PhonologicalCorpusTools / CorpusTools

Phonological CorpusTools
http://phonologicalcorpustools.github.io/CorpusTools/
GNU General Public License v3.0
111 stars 16 forks source link

Frequency of Alternation -- Threshold values?? #97

Closed kchall closed 10 years ago

kchall commented 10 years ago

I'm confused about the implementation of F. of A. in the GUI.

Currently , in order for there to be an "alternation" between two words, the following conditions must hold: a. one of the words contains sound 1 and the other contains sound 2; b. the two words are considered to be similar to each other by being at least X similar; and c. the 2 sounds are phonologically aligned with each other.

Right??

But the GUI simply gives a place to enter minimum and maximum similarity values, which doesn't really make any sense. If we're using Khorsi, it should say something like "Minimum similarity value for words to be considered related" and allow just one entry (X in the description above). If we're using edit distance (of either sort), it would be something like "Maximum distance value for words to be considered related" and again allow just one entry. That is, it doesn't make sense to say that words aren't related if they are MORE similar or LESS distant than some value -- right? Also, given that one measure is distance and one is similarity, it's confusing that the boxes don't distinguish these. If we have just one box, it should say something like "Minimum similarity or maximum distance for words to be considered related." @mmcauliffe @jsmackie

Also, there must be some default value you're using if nothing is entered, right? Because we can't actually calculate this without having a threshold. So we need to be clear as to what that value is for each measure, both in the dialogue box (e.g., either by filling it in as a default or in the tool tips) and in the manual. @mdfry

Finally, what about the phonological alignment? Surely there must be some threshold for saying whether two words have the sounds aligned vs. not aligned -- is this something that users can set? At the very least, we need to be explicit in the manual about how this is being calculated and what threshold is being used. @bhallen

mdfry commented 10 years ago

True, having written up the manual it's much clearer in my head - I've not currently set a default value of relatedness, but it should be there, I'll update this with arbitrary key arguments for now

bhallen commented 10 years ago

It's been a while since we've talked about this, but our alignment criterion for phonological alignment is ad hoc and relatively English-specific. It's not as simple as a threshold distance value. Basically when two words are compared, the algorithm checks to see whether they share some "core" that is identical except for alternations of the target pair of segments, ignoring any material peripheral to this core. Does this kind of check still serve our needs, or should we scrap or modify it?

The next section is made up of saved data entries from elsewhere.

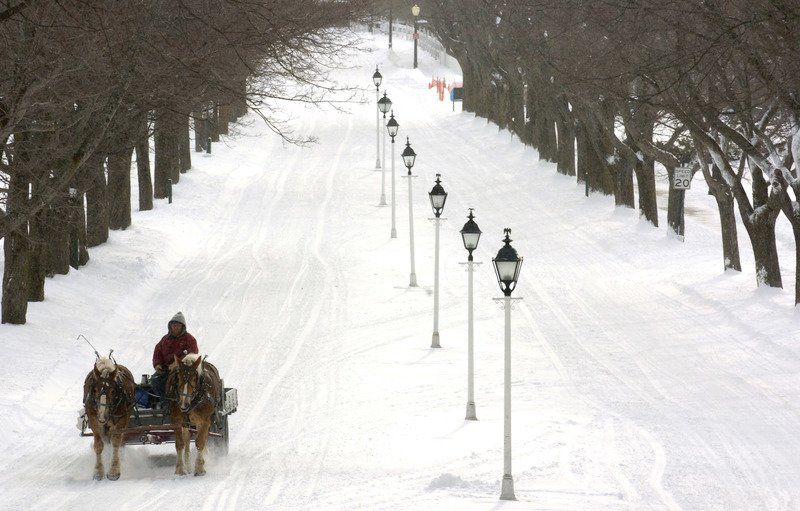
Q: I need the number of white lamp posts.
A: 7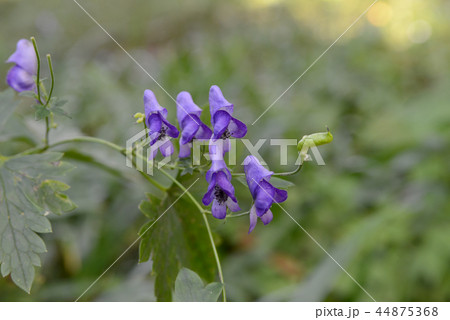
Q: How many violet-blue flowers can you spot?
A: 6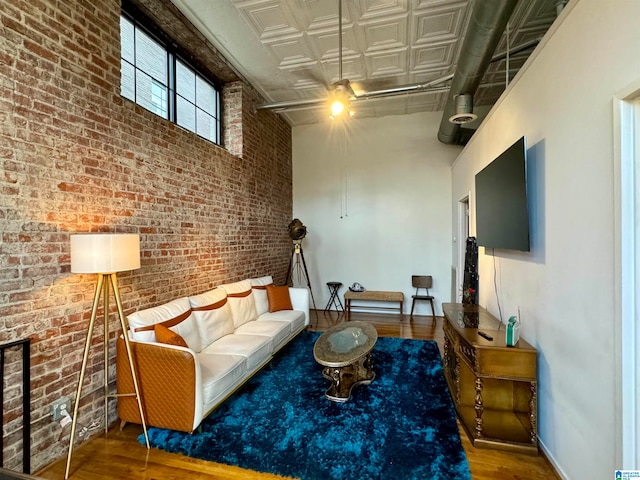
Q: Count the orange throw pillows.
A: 2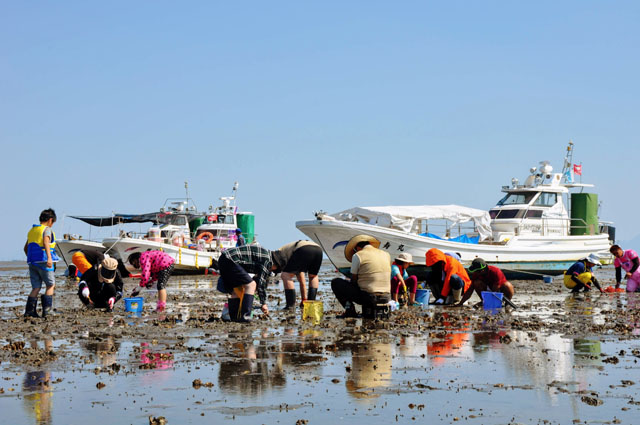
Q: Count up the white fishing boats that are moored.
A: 3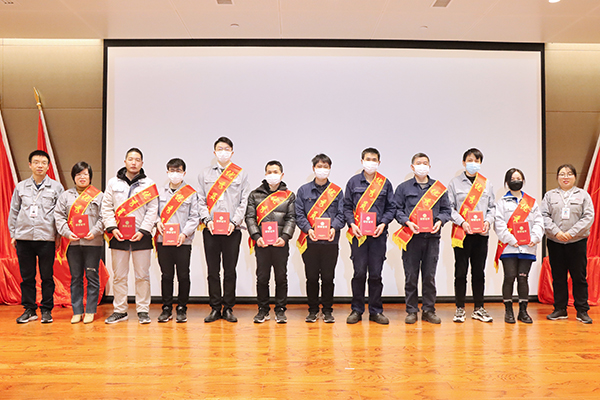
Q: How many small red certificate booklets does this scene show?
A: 10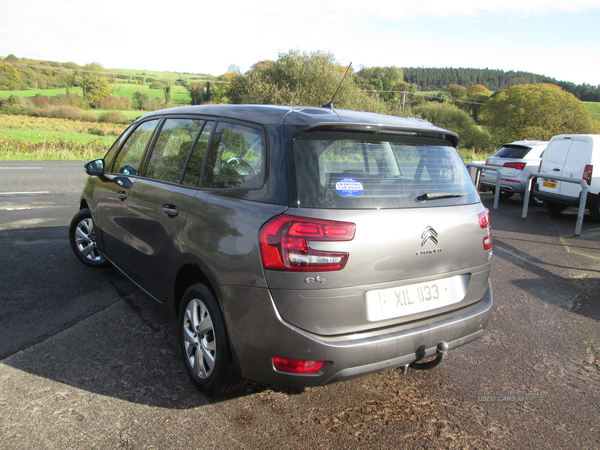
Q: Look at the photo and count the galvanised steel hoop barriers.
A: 2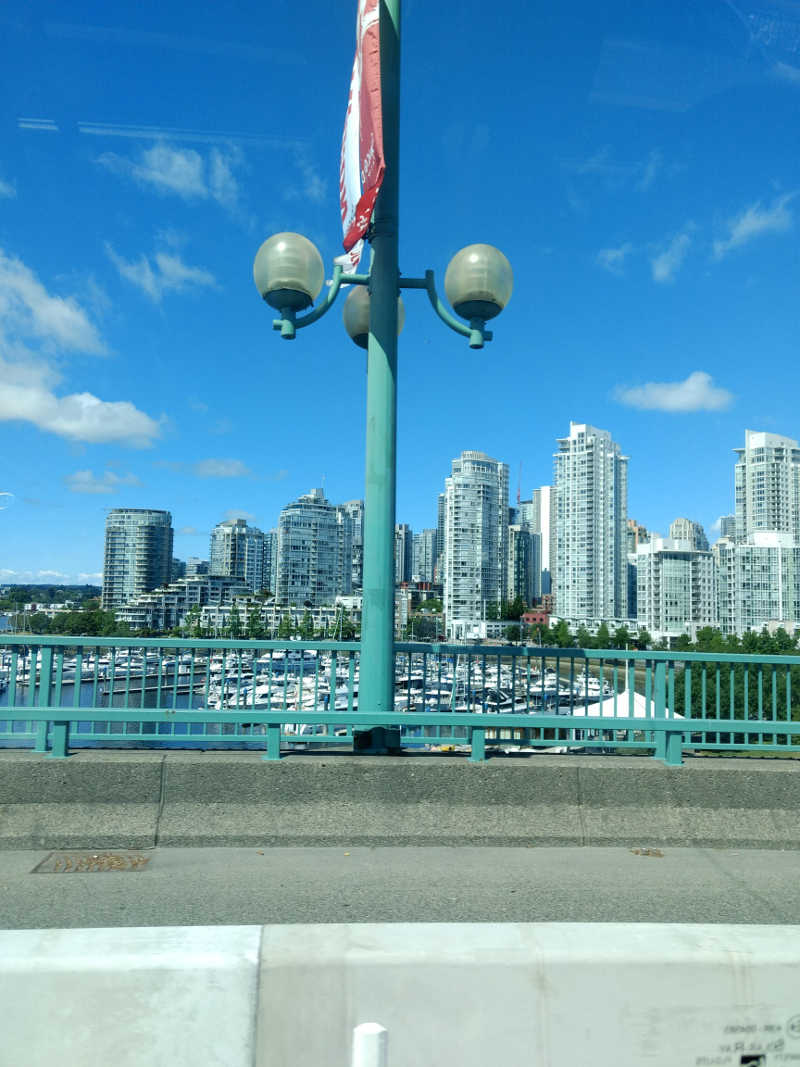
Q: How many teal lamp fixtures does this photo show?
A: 3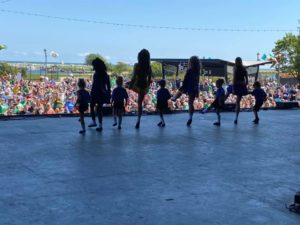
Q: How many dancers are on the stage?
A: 9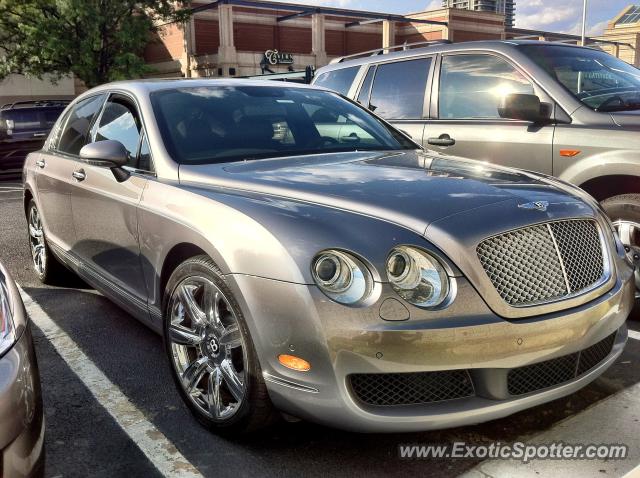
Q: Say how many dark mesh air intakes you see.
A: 2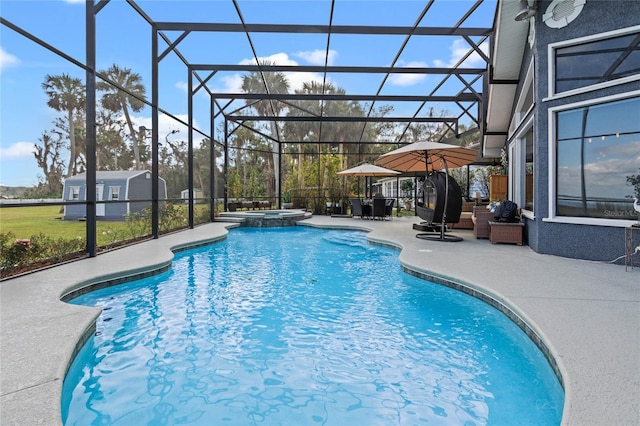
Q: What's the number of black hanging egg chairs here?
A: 1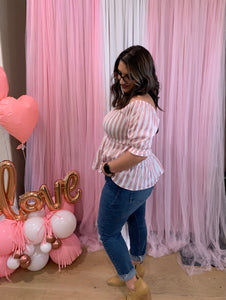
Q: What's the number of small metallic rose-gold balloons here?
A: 4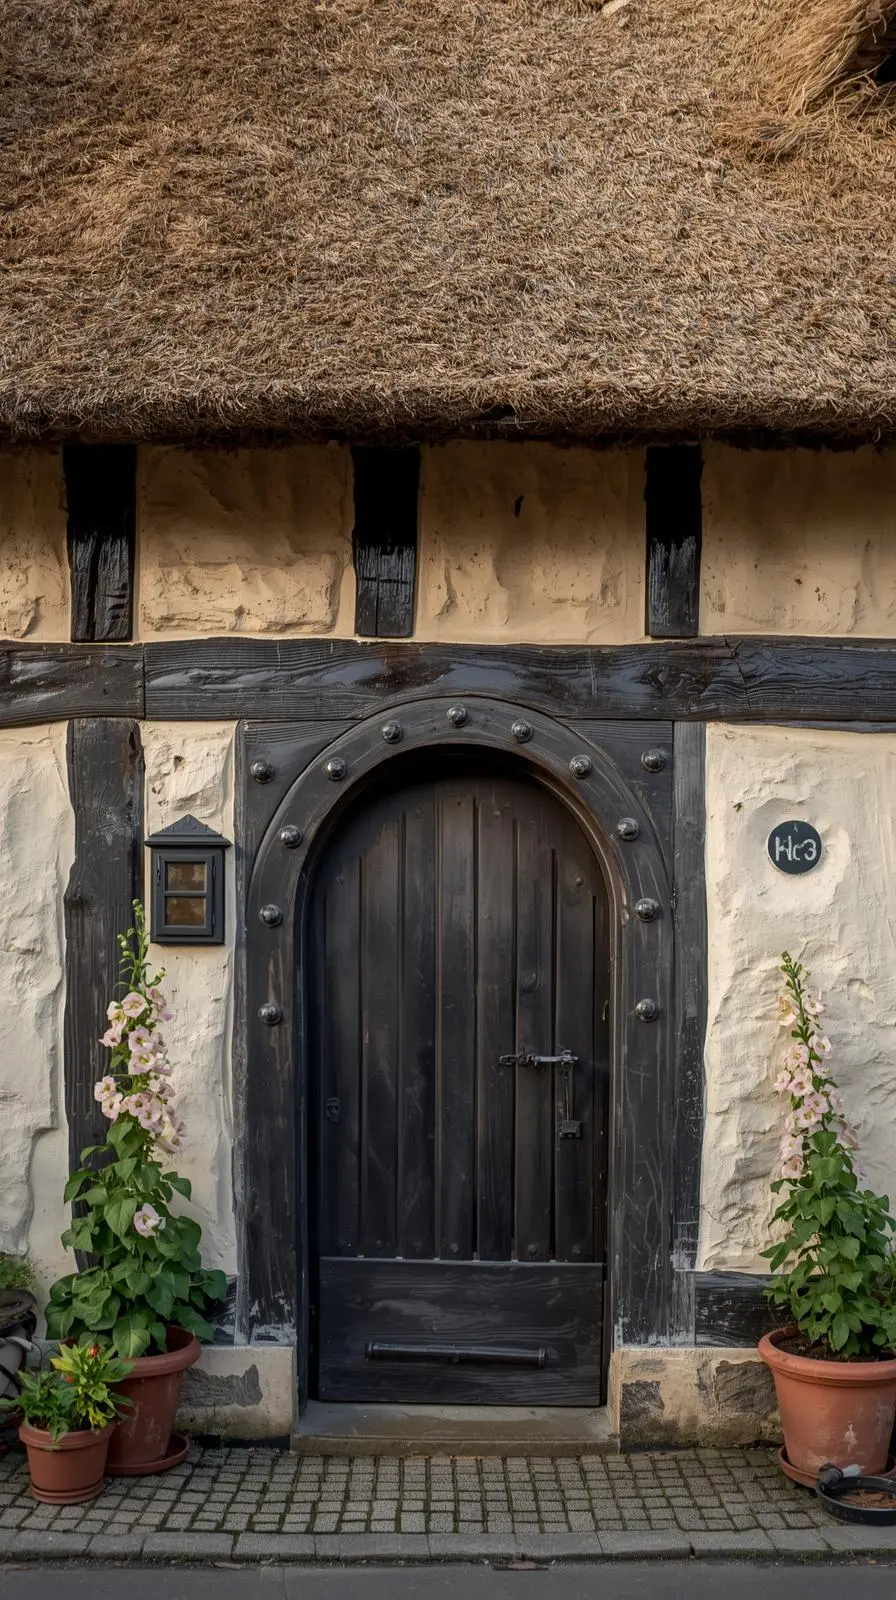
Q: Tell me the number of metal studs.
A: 13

kchall commented 10 years ago

Hmm. If it's English-based, then perhaps we should set it as an option? e.g., "Try to align words phonologically?" (yes / no) and either do the calculation with or without it, explaining in the ToolTips and the manual that it's primarily useful for English data?

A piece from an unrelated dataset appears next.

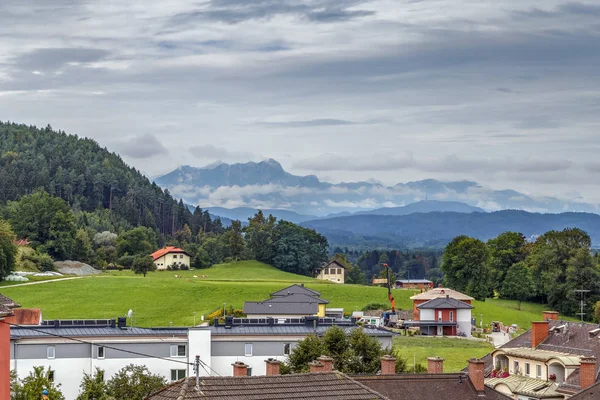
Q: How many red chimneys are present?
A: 10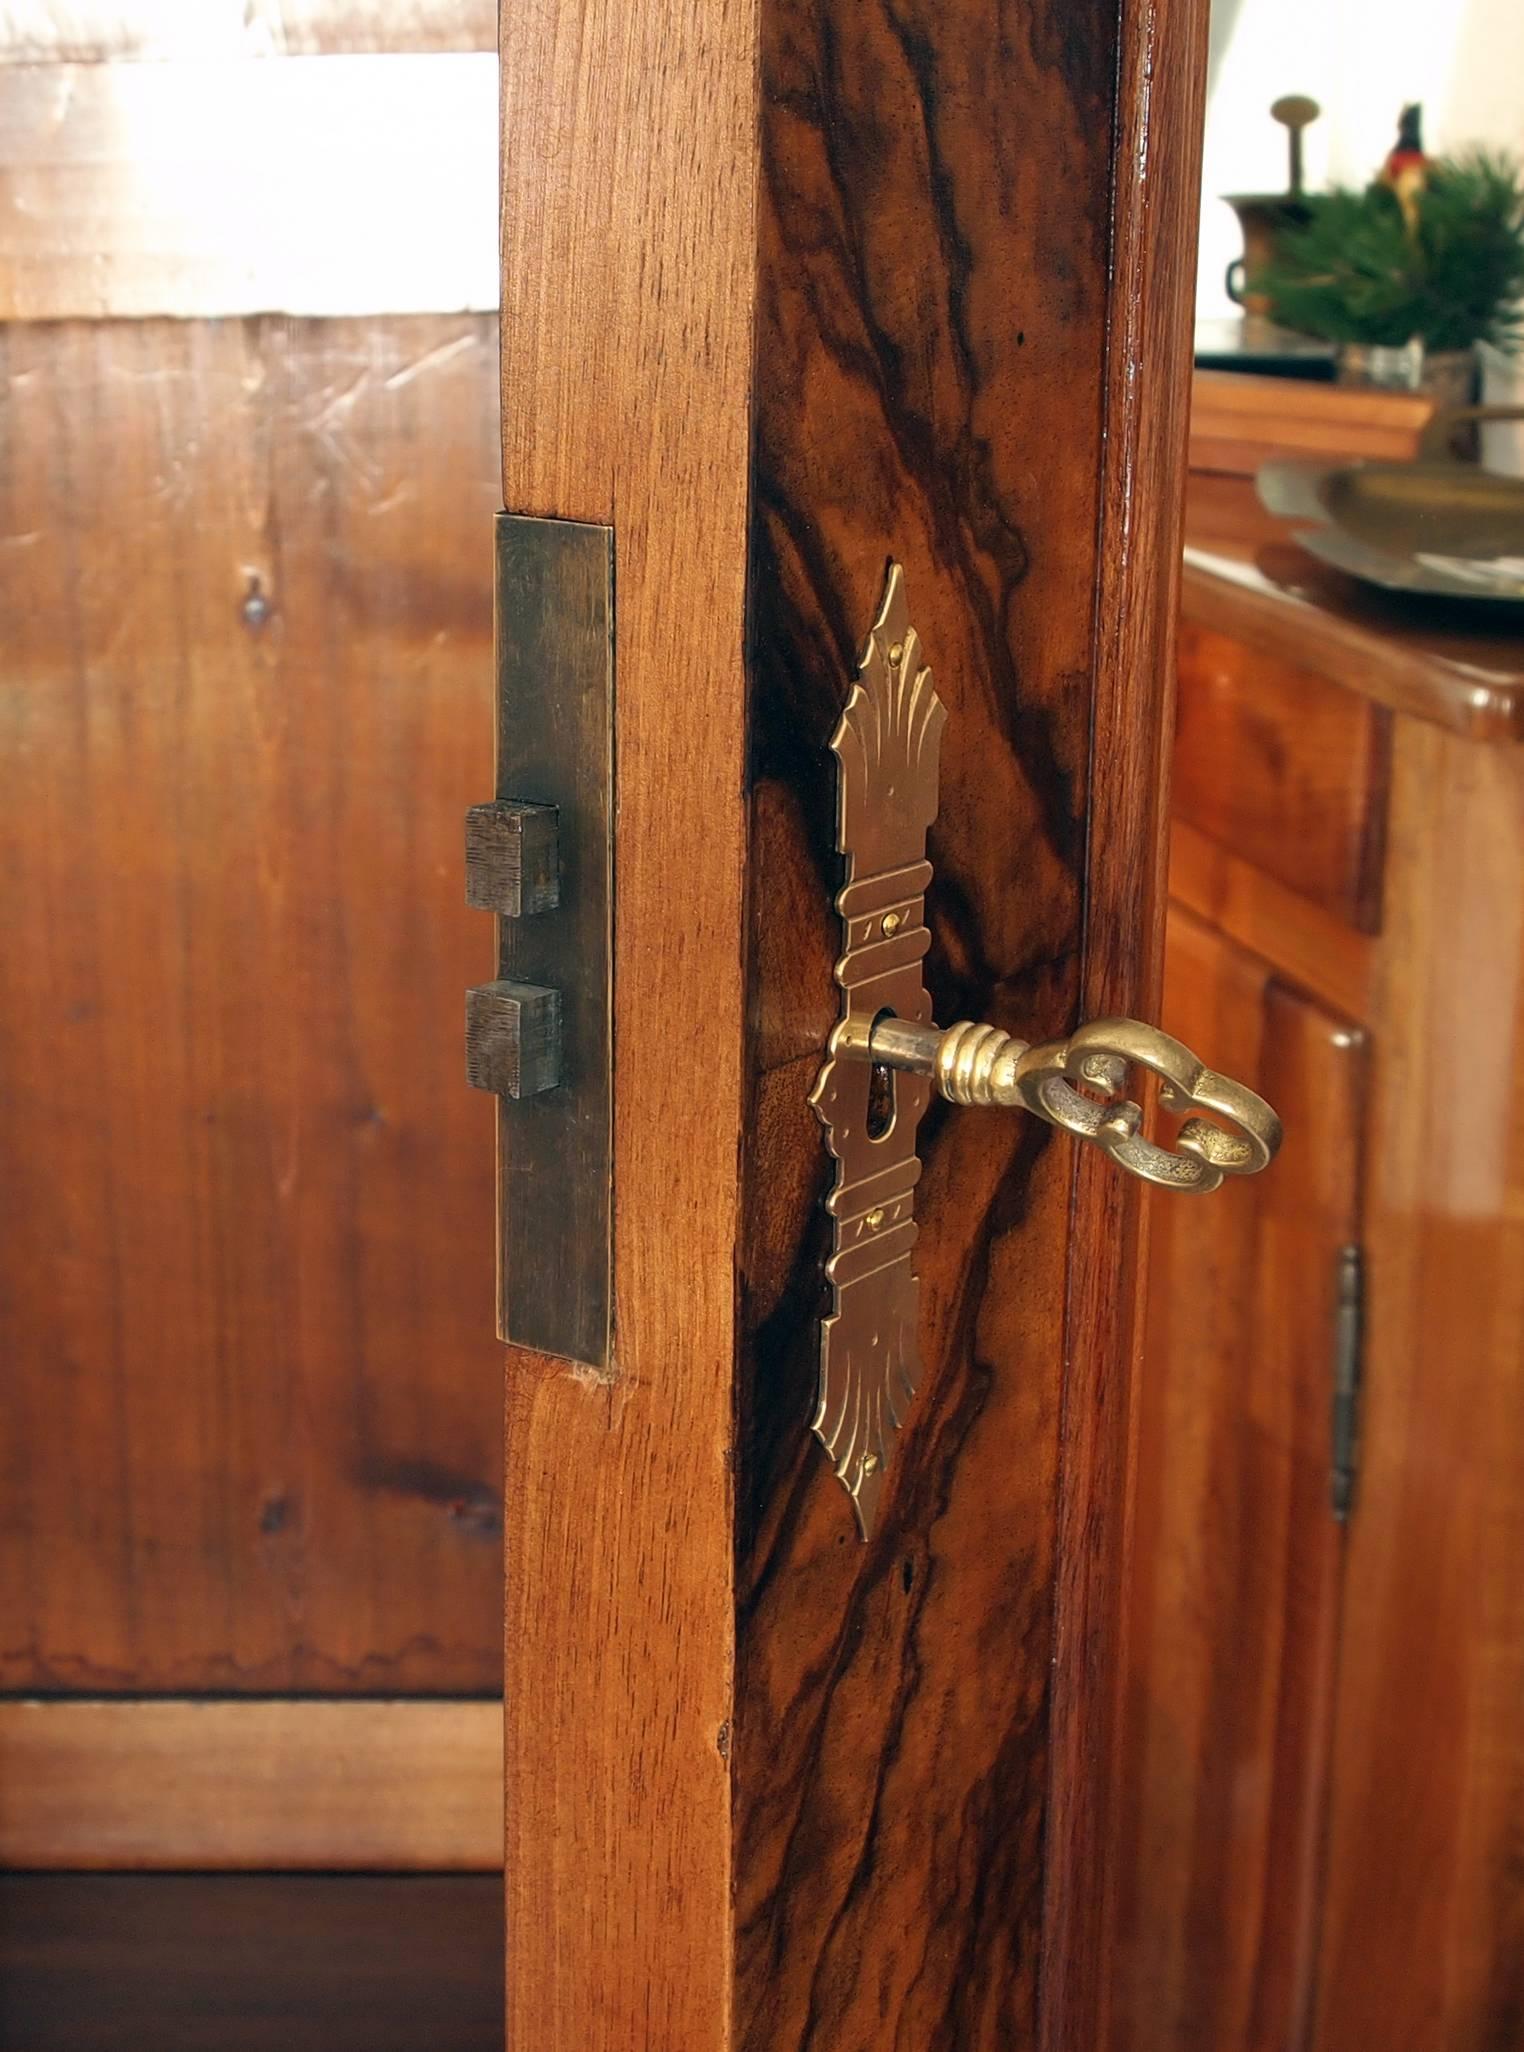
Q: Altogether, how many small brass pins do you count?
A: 4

bhallen commented 10 years ago

Yes, I think that would be a good approach. I just spent some time trying to add this feature into the GUI, but I only ended up creating errors---could someone with more knowledge about what's going on in frequency of alternation add this? @mdfry @jsmackie

mdfry commented 10 years ago

I'm unfamiliar with the GUI, but the command line version already has an option to choose whether to phonologically align or not.

Also, even though it was designed with English in mind - would the alignment of phonemes/features work in a similar fashion as foreign languages are likely to be represented in a similar way?

kchall commented 10 years ago

Thanks Scott! This all looks good except for one thing: In SS, when the dialogue box is first opened, "phonological edit distance" is selected, and frequency type isn't greyed out; it defaults to "type." Once a different algorithm is selected and then you go back to "phonological edit distance," the frequency selector is greyed out. Maybe it's best just to make Khorsi the default? @jsmackie

kchall commented 10 years ago

In the latest commit, I still have Phonological edit distance as the default metric on start-up, so I still have the same issue as above. Also, I don't see the option for phonologically aligning or not???

kchall commented 10 years ago

Also, the threshold values should read "minimum similarity (Khorsi only)" and "maximum distance (edit distance only)." The second one is currently correct, but the first one needs to say "minimum similarity" not "minimum distance."